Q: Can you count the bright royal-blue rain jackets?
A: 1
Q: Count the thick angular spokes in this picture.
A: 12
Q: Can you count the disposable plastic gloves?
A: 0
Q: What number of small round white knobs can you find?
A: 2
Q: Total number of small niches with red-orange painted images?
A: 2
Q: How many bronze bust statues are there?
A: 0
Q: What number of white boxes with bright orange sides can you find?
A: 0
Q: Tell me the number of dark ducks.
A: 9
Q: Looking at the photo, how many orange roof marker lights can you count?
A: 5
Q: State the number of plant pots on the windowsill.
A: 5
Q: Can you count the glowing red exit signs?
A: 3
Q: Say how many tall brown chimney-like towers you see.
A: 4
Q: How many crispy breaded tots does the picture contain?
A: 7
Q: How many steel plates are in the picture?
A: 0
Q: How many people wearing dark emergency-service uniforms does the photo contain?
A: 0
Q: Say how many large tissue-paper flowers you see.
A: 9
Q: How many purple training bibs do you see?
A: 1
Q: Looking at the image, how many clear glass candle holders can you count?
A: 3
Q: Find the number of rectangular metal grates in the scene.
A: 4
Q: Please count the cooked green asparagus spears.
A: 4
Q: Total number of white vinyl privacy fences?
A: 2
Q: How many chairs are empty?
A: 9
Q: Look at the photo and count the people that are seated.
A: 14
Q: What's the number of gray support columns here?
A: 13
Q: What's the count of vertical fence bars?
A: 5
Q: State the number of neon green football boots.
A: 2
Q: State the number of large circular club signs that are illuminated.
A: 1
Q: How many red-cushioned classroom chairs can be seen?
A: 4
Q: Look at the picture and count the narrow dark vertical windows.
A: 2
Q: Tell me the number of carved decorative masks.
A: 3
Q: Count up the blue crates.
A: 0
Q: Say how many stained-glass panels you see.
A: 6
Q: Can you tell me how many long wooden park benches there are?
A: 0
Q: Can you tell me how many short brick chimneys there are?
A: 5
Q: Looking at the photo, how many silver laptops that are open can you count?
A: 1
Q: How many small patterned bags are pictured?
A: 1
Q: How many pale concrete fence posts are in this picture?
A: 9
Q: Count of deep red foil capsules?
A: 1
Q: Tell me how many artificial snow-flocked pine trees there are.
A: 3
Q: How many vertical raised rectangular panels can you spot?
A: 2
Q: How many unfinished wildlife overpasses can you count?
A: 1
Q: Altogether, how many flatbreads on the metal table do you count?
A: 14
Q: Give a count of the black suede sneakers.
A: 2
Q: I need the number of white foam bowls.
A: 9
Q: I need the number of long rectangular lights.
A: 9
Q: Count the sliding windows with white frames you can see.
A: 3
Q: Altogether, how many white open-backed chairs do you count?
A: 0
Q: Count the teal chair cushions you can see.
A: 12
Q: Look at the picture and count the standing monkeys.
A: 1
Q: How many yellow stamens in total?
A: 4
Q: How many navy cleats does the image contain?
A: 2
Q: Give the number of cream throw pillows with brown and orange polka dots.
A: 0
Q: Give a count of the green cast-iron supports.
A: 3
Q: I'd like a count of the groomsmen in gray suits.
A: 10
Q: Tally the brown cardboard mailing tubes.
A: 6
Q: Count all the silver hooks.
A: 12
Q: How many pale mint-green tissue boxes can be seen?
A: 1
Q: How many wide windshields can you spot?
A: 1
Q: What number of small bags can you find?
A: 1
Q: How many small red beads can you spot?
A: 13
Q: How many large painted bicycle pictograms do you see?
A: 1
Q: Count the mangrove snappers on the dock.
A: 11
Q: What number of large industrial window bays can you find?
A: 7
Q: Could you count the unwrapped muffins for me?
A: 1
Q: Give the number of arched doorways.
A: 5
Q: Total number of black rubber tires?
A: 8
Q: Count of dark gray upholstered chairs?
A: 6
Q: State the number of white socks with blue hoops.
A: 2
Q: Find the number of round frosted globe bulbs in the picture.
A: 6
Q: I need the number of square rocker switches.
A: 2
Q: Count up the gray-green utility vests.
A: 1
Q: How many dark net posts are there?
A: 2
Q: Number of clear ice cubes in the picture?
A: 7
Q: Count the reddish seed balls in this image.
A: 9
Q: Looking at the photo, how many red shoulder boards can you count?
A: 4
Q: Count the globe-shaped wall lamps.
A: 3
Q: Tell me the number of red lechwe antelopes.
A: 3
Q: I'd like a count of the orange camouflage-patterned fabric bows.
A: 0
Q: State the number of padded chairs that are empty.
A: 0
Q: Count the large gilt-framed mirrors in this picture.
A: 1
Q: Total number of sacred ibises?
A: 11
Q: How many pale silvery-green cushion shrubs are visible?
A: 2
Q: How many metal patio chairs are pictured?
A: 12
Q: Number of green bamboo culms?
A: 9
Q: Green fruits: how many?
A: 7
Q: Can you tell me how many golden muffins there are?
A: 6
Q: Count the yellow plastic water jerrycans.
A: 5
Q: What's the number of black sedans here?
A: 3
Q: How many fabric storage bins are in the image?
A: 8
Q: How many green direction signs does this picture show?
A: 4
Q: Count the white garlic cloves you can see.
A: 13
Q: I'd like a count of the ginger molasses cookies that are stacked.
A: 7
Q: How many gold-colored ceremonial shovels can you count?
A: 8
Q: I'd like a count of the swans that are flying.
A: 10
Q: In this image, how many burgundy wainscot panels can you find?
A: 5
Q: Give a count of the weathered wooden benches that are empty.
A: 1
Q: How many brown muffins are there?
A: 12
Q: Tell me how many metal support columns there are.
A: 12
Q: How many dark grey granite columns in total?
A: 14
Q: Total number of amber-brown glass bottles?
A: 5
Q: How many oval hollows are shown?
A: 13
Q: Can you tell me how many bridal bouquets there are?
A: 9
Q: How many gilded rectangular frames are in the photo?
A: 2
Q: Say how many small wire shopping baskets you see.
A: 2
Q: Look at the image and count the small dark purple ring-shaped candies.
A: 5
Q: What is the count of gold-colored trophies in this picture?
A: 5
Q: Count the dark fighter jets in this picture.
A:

::::

Every entry should be output again exactly as written.

Task output
Q: Can you count the bright royal-blue rain jackets?
A: 1
Q: Count the thick angular spokes in this picture.
A: 12
Q: Can you count the disposable plastic gloves?
A: 0
Q: What number of small round white knobs can you find?
A: 2
Q: Total number of small niches with red-orange painted images?
A: 2
Q: How many bronze bust statues are there?
A: 0
Q: What number of white boxes with bright orange sides can you find?
A: 0
Q: Tell me the number of dark ducks.
A: 9
Q: Looking at the photo, how many orange roof marker lights can you count?
A: 5
Q: State the number of plant pots on the windowsill.
A: 5
Q: Can you count the glowing red exit signs?
A: 3
Q: Say how many tall brown chimney-like towers you see.
A: 4
Q: How many crispy breaded tots does the picture contain?
A: 7
Q: How many steel plates are in the picture?
A: 0
Q: How many people wearing dark emergency-service uniforms does the photo contain?
A: 0
Q: Say how many large tissue-paper flowers you see.
A: 9
Q: How many purple training bibs do you see?
A: 1
Q: Looking at the image, how many clear glass candle holders can you count?
A: 3
Q: Find the number of rectangular metal grates in the scene.
A: 4
Q: Please count the cooked green asparagus spears.
A: 4
Q: Total number of white vinyl privacy fences?
A: 2
Q: How many chairs are empty?
A: 9
Q: Look at the photo and count the people that are seated.
A: 14
Q: What's the number of gray support columns here?
A: 13
Q: What's the count of vertical fence bars?
A: 5
Q: State the number of neon green football boots.
A: 2
Q: State the number of large circular club signs that are illuminated.
A: 1
Q: How many red-cushioned classroom chairs can be seen?
A: 4
Q: Look at the picture and count the narrow dark vertical windows.
A: 2
Q: Tell me the number of carved decorative masks.
A: 3
Q: Count up the blue crates.
A: 0
Q: Say how many stained-glass panels you see.
A: 6
Q: Can you tell me how many long wooden park benches there are?
A: 0
Q: Can you tell me how many short brick chimneys there are?
A: 5
Q: Looking at the photo, how many silver laptops that are open can you count?
A: 1
Q: How many small patterned bags are pictured?
A: 1
Q: How many pale concrete fence posts are in this picture?
A: 9
Q: Count of deep red foil capsules?
A: 1
Q: Tell me how many artificial snow-flocked pine trees there are.
A: 3
Q: How many vertical raised rectangular panels can you spot?
A: 2
Q: How many unfinished wildlife overpasses can you count?
A: 1
Q: Altogether, how many flatbreads on the metal table do you count?
A: 14
Q: Give a count of the black suede sneakers.
A: 2
Q: I need the number of white foam bowls.
A: 9
Q: I need the number of long rectangular lights.
A: 9
Q: Count the sliding windows with white frames you can see.
A: 3
Q: Altogether, how many white open-backed chairs do you count?
A: 0
Q: Count the teal chair cushions you can see.
A: 12
Q: Look at the picture and count the standing monkeys.
A: 1
Q: How many yellow stamens in total?
A: 4
Q: How many navy cleats does the image contain?
A: 2
Q: Give the number of cream throw pillows with brown and orange polka dots.
A: 0
Q: Give a count of the green cast-iron supports.
A: 3
Q: I'd like a count of the groomsmen in gray suits.
A: 10
Q: Tally the brown cardboard mailing tubes.
A: 6
Q: Count all the silver hooks.
A: 12
Q: How many pale mint-green tissue boxes can be seen?
A: 1
Q: How many wide windshields can you spot?
A: 1
Q: What number of small bags can you find?
A: 1
Q: How many small red beads can you spot?
A: 13
Q: How many large painted bicycle pictograms do you see?
A: 1
Q: Count the mangrove snappers on the dock.
A: 11
Q: What number of large industrial window bays can you find?
A: 7
Q: Could you count the unwrapped muffins for me?
A: 1
Q: Give the number of arched doorways.
A: 5
Q: Total number of black rubber tires?
A: 8
Q: Count of dark gray upholstered chairs?
A: 6
Q: State the number of white socks with blue hoops.
A: 2
Q: Find the number of round frosted globe bulbs in the picture.
A: 6
Q: I need the number of square rocker switches.
A: 2
Q: Count up the gray-green utility vests.
A: 1
Q: How many dark net posts are there?
A: 2
Q: Number of clear ice cubes in the picture?
A: 7
Q: Count the reddish seed balls in this image.
A: 9
Q: Looking at the photo, how many red shoulder boards can you count?
A: 4
Q: Count the globe-shaped wall lamps.
A: 3
Q: Tell me the number of red lechwe antelopes.
A: 3
Q: I'd like a count of the orange camouflage-patterned fabric bows.
A: 0
Q: State the number of padded chairs that are empty.
A: 0
Q: Count the large gilt-framed mirrors in this picture.
A: 1
Q: Total number of sacred ibises?
A: 11
Q: How many pale silvery-green cushion shrubs are visible?
A: 2
Q: How many metal patio chairs are pictured?
A: 12
Q: Number of green bamboo culms?
A: 9
Q: Green fruits: how many?
A: 7
Q: Can you tell me how many golden muffins there are?
A: 6
Q: Count the yellow plastic water jerrycans.
A: 5
Q: What's the number of black sedans here?
A: 3
Q: How many fabric storage bins are in the image?
A: 8
Q: How many green direction signs does this picture show?
A: 4
Q: Count the white garlic cloves you can see.
A: 13
Q: I'd like a count of the ginger molasses cookies that are stacked.
A: 7
Q: How many gold-colored ceremonial shovels can you count?
A: 8
Q: I'd like a count of the swans that are flying.
A: 10
Q: In this image, how many burgundy wainscot panels can you find?
A: 5
Q: Give a count of the weathered wooden benches that are empty.
A: 1
Q: How many brown muffins are there?
A: 12
Q: Tell me how many metal support columns there are.
A: 12
Q: How many dark grey granite columns in total?
A: 14
Q: Total number of amber-brown glass bottles?
A: 5
Q: How many oval hollows are shown?
A: 13
Q: Can you tell me how many bridal bouquets there are?
A: 9
Q: How many gilded rectangular frames are in the photo?
A: 2
Q: Say how many small wire shopping baskets you see.
A: 2
Q: Look at the image and count the small dark purple ring-shaped candies.
A: 5
Q: What is the count of gold-colored trophies in this picture?
A: 5
Q: Count the dark fighter jets in this picture.
A:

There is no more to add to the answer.